Defining and Connecting to a new Database (Data Repository) in an Evoke App Design

The Database/Data Repository is key to all business apps. Evoke allows you to connect to and manage data with multiple databases, of all different types, from within a single app design. New Evoke users are invited to participate in an "Environment Review" meeting. During the environment review BlueFinity will help check that the Evoke installation has been completed, users can access and use Evoke, start to create an initial app and help with connection to the required databases.

This section summaries the requirements and some of the options to set up an Evoke App Design with your different databases (that have not been defined previously in your Evoke app design).

Explanation of setting up a new Data Repository with your Evoke App design
When you what to connect a database to your app design you need to:
Identify each database/data repositories
Identify the different databases, define where they are and the connectivity method and any login information required to establish a connection. This is done in the Repositories section of Evoke.
There are additional configuration considerations that are specific to each database type. These are details below on this page and it is import to complete these AFTER you have followed the steps below.

Define data mappings
For each database/data repository you need to provide mapping information that defines which Evoke Entities are associated with which tables/objects/files and which database fields/properties map on to which Evoke Entity Properties within your app design data model. This is done in the Data Mappings section of Evoke.

Select which databases and which mappings to use in your app design and generation
When you generate an app (a Visual Studio solution) from your app design you need to tell Evoke which tables/objects are in which databases. This is done in the Entity Mappings section of Evoke. It is very likely that initially all of your entities will be hosted in the same, single repository. However, it is possible to access multiple repositories within a single app if required.

Set up the mandatory Entities
Evoke Apps require certain Entities as mandatory for an app to be generated and run. There are many options for these mandatory entities in order for you to be able to set up your App exactly as you want. The AppUser, AppUserGroup and Classification Entities are mandatory and cannot be deleted from an Apps Entity model. The licensing terms of Evoke require that you create a very small table/file within your database called "EVLU". This file/table is used by Evoke licensing and users of your app will not be able to log into your app if it does not exist or correct entries in the table/file do not exist. You do not need to include it in your app Entities or complete the data mappings for this table/file BUT the table/file must exist in your database. An explanation of how to set these up may be found in the Reserved Entities section of Evoke.

Ensure mandatory Selections are in place and start selecting data
Within Evoke you will use Selections to select certain data from your Repository (database) to populate a DataSource. With Evoke Selections you are able to select data from your table/object just as you would if interacting directly with your database as you do currently.
Evoke requires you to have one mandatory Selection against the AppUser Entity. This serves as both an example and the default login selection. The default Evoke App design includes this selection and an explanation of how to set this up for new databases may be found in the Mandatory Selection section.
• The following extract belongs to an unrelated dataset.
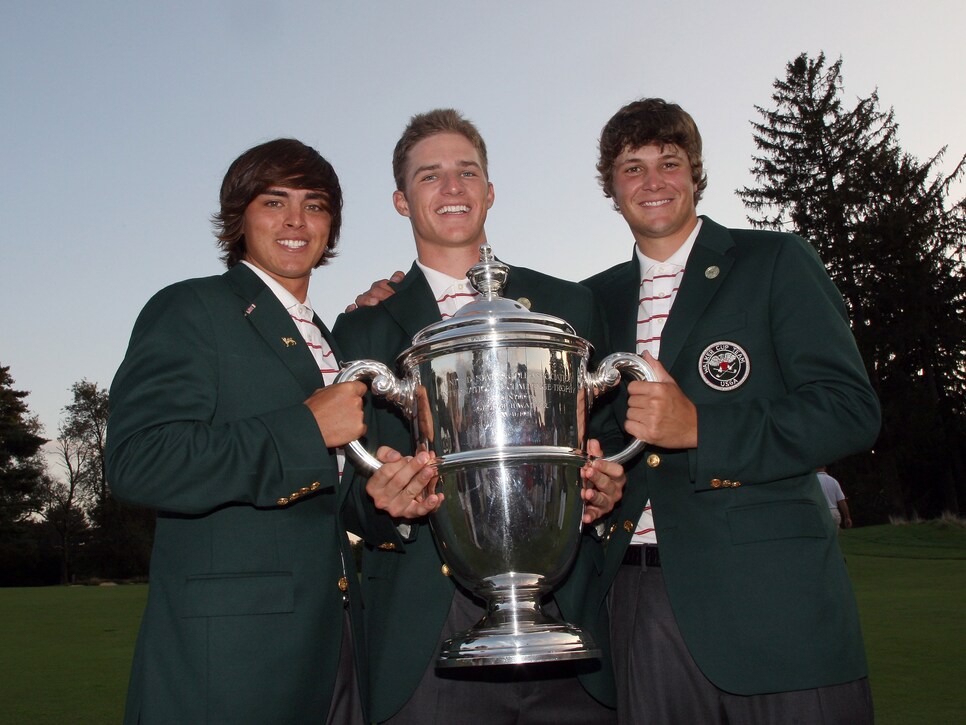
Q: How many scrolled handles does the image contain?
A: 2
The following database/data repository technologies are fully supported by Evoke and each bullet point below links to specific instructions for that database type:



SQL database
To set up a new SQL database as part of your Evoke App design. First go to to the Repositories and set up the Data Repository profile.
Select the connection type (usually the ADO.NET client library that is installed as part of a SQL database) and then use the Build Button to help set up the connection data and then use the "Test Connection" option to check if you can access and logon to your SQL database.
Use the "Scan for repository object" option in the ellipsis on the lower segment to populate a list of tables in your database. You can now "import" these into your Entities if you wish.

Make sure you have your AppUser, AppUserGroup and Classification and EVLU tables in your database and set up as described in the Reserved Entities section.
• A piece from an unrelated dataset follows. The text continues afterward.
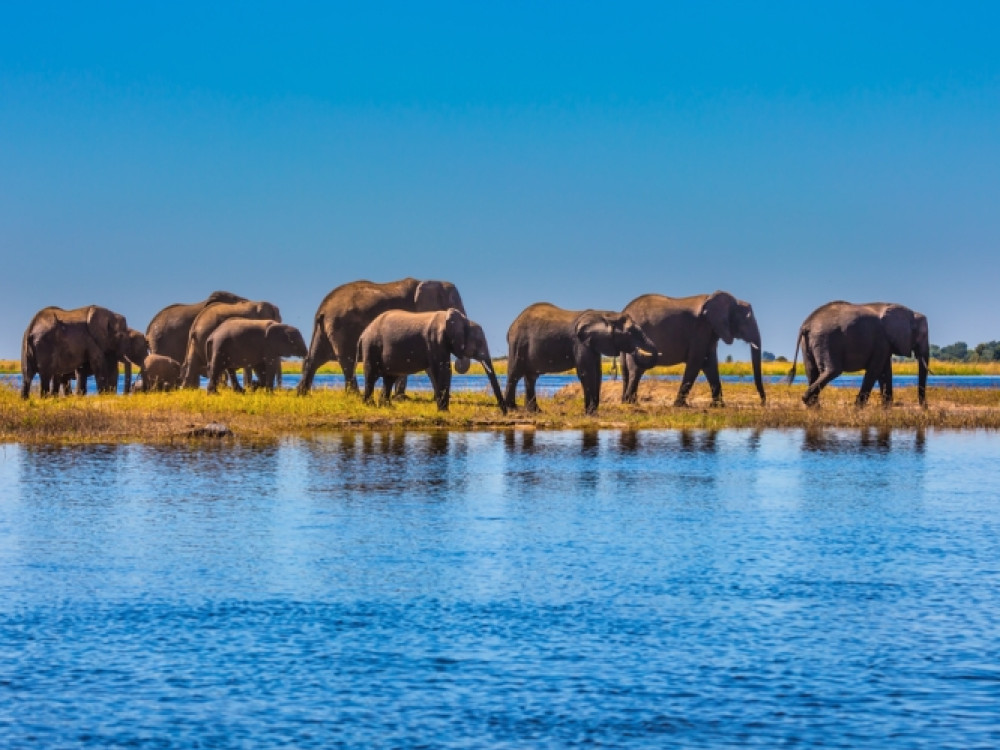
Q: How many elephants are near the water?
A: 11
Next, go into the Data Mappings section of Evoke and ensure your table columns are mapped against the appropriate Entity property.
You will need to populate your EVLU and AppUser Tables with the information needed for the first/test user to log in.

Go to the Entity Mappings section and select the name that you gave to the database/repository profile against each of the Entities listed.

You can now generate your app with the new database.

The things that normally catch people out during this process are that the EVLU and AppUser tables are not populated with data or that the connection string/data is not correct. We recommend asking your DBA to help with this part but if you can get the "Test Connection" to show that Evoke has connected to the database you should be ok.




MultiValue database
To set up a new MultiValue database as part of your Evoke App design. First go to to the Repositories and set up the Data Repository profile.
The Login Profile name is the key piece of information here (check with a DBA for help with this - it can be found in mv.NET) and then use the "Test Connection" option to check if you can access and logon to your MultiValue database.
Use the "Scan for repository object" option in the ellipsis on the lower segment to populate a list of tables in your database. You can now "import" these into your Entities if you wish.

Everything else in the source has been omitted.